#### Your objective
The answer should hold nothing but the lines from the one with "Q: State the" through the end of the listing below, each exactly as written.
┄┄┄┄┄┄
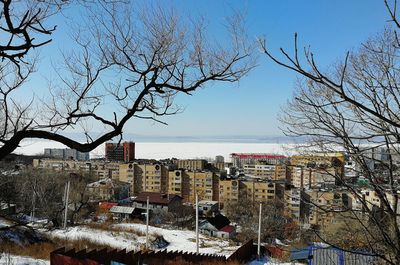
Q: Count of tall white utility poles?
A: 4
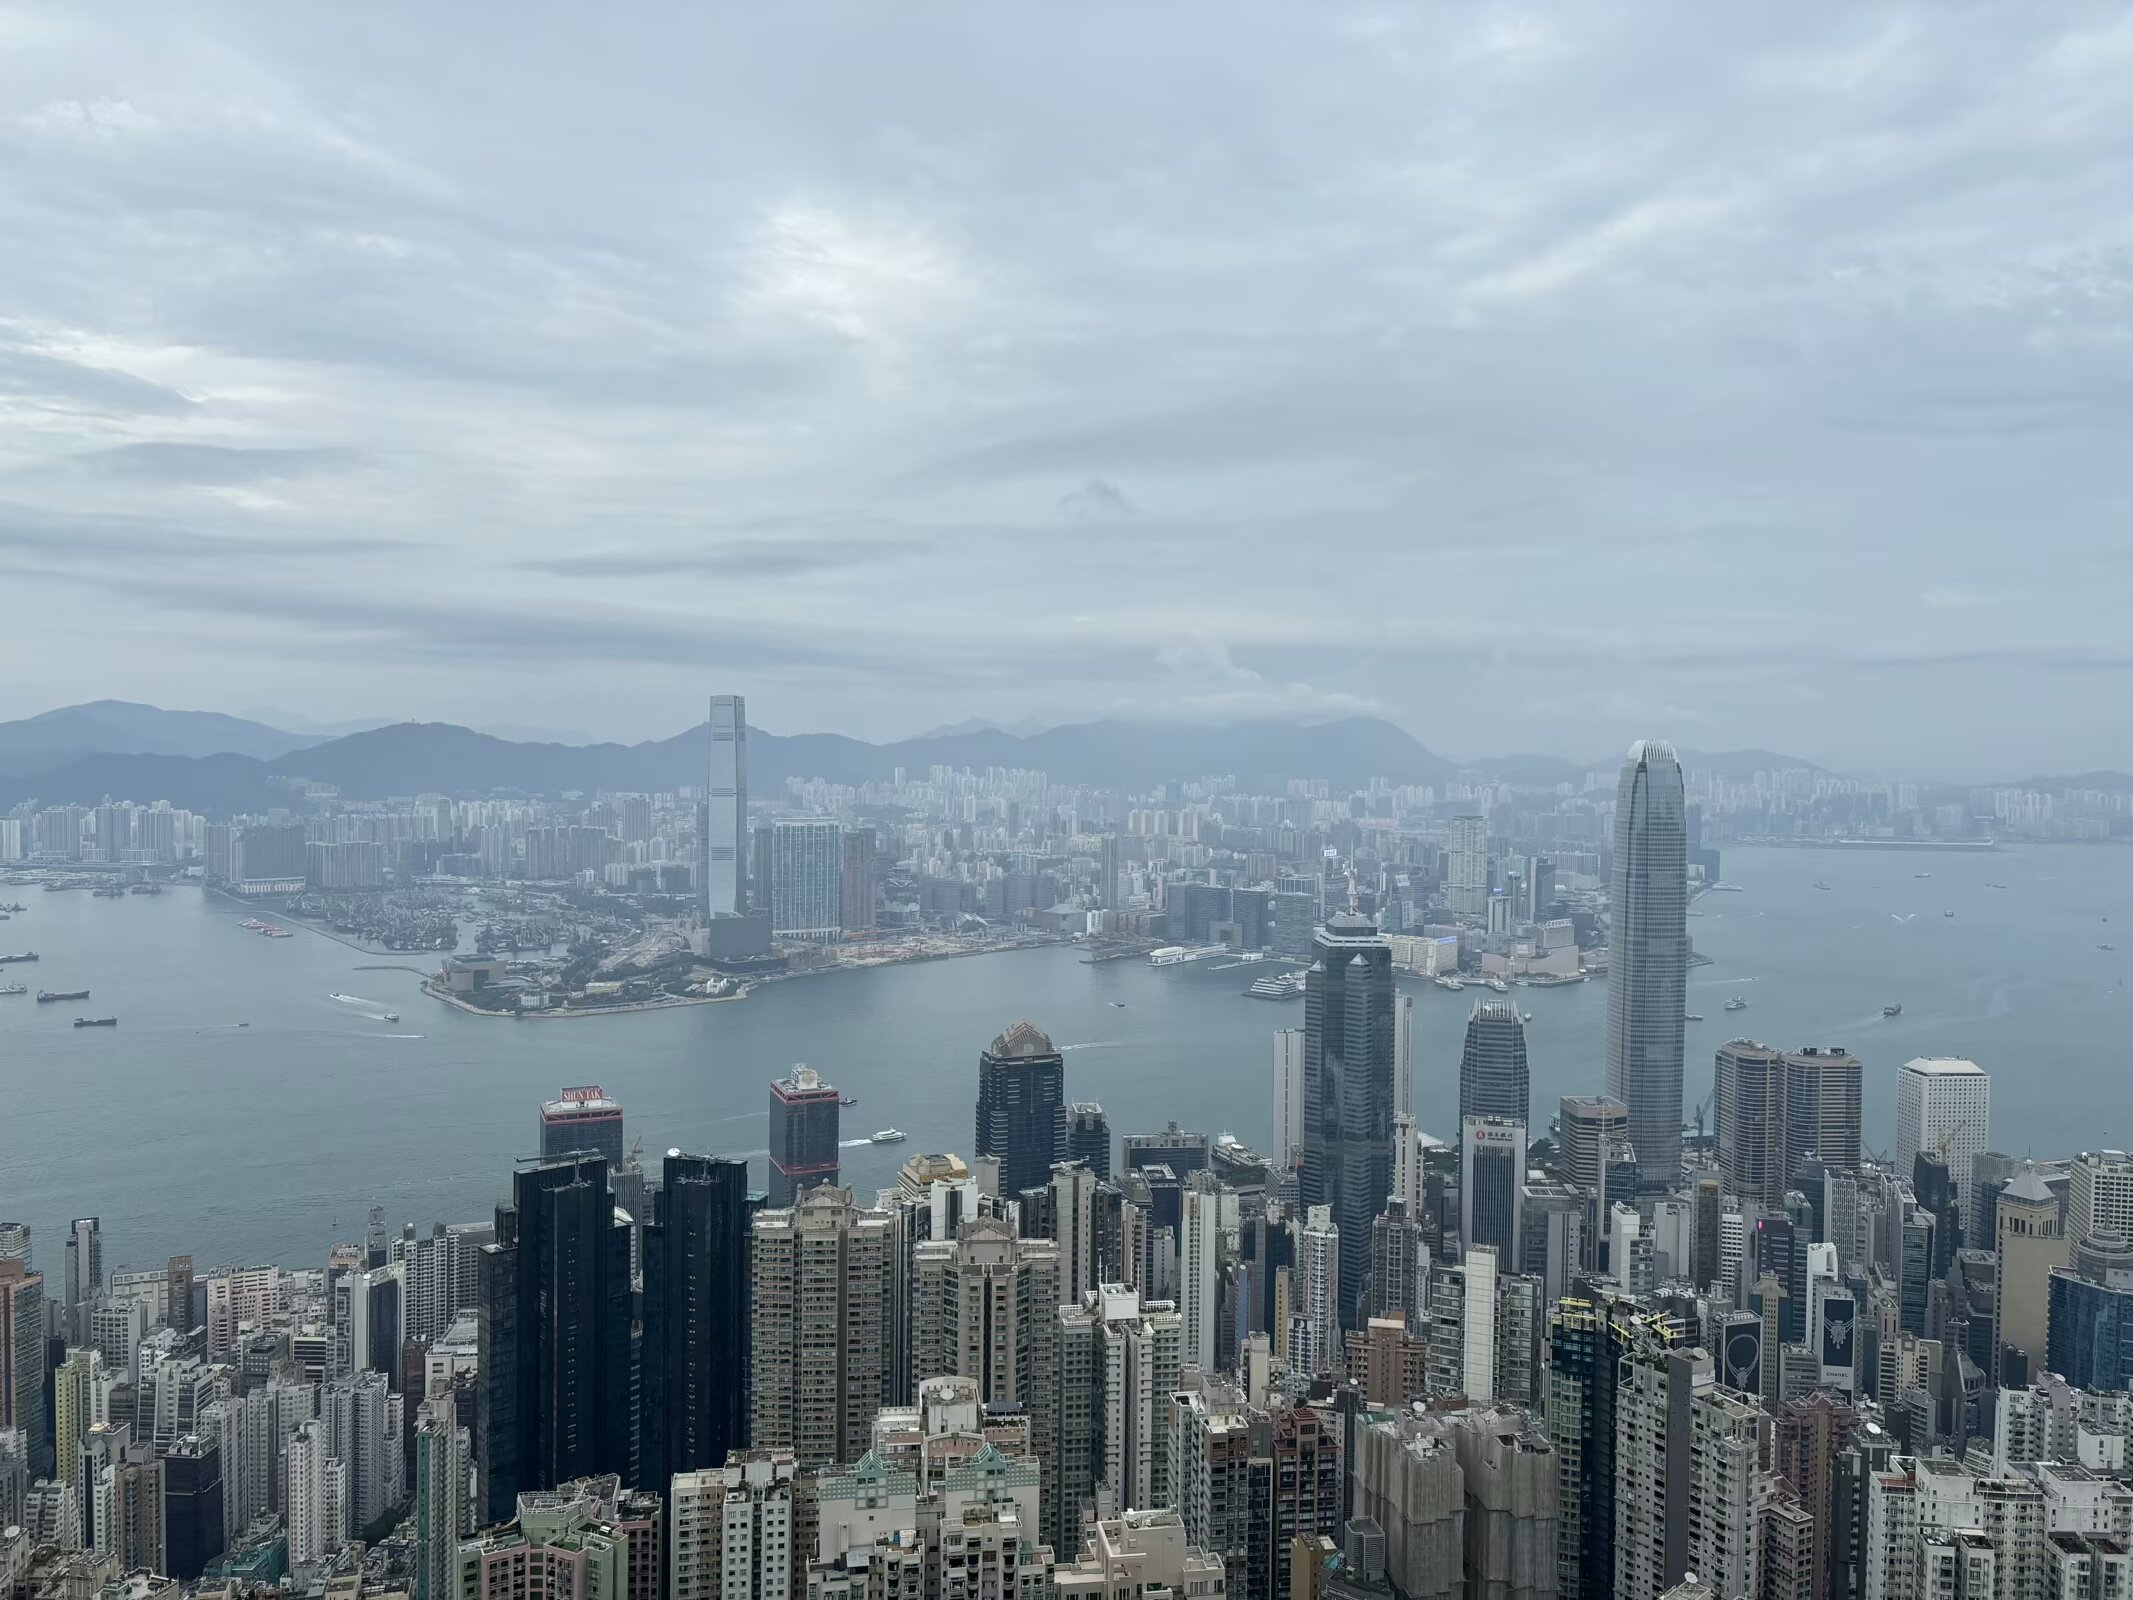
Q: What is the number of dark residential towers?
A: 2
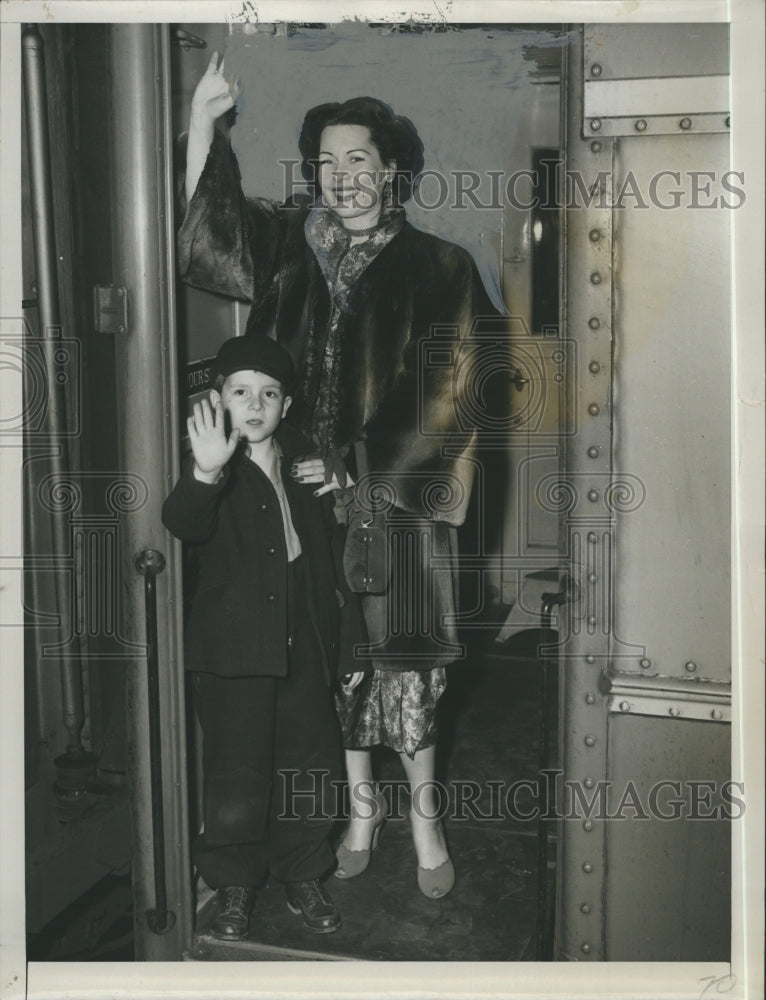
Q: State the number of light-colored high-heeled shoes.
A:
┄┄┄┄┄┄
#### Response box
Q: State the number of light-colored high-heeled shoes.
A:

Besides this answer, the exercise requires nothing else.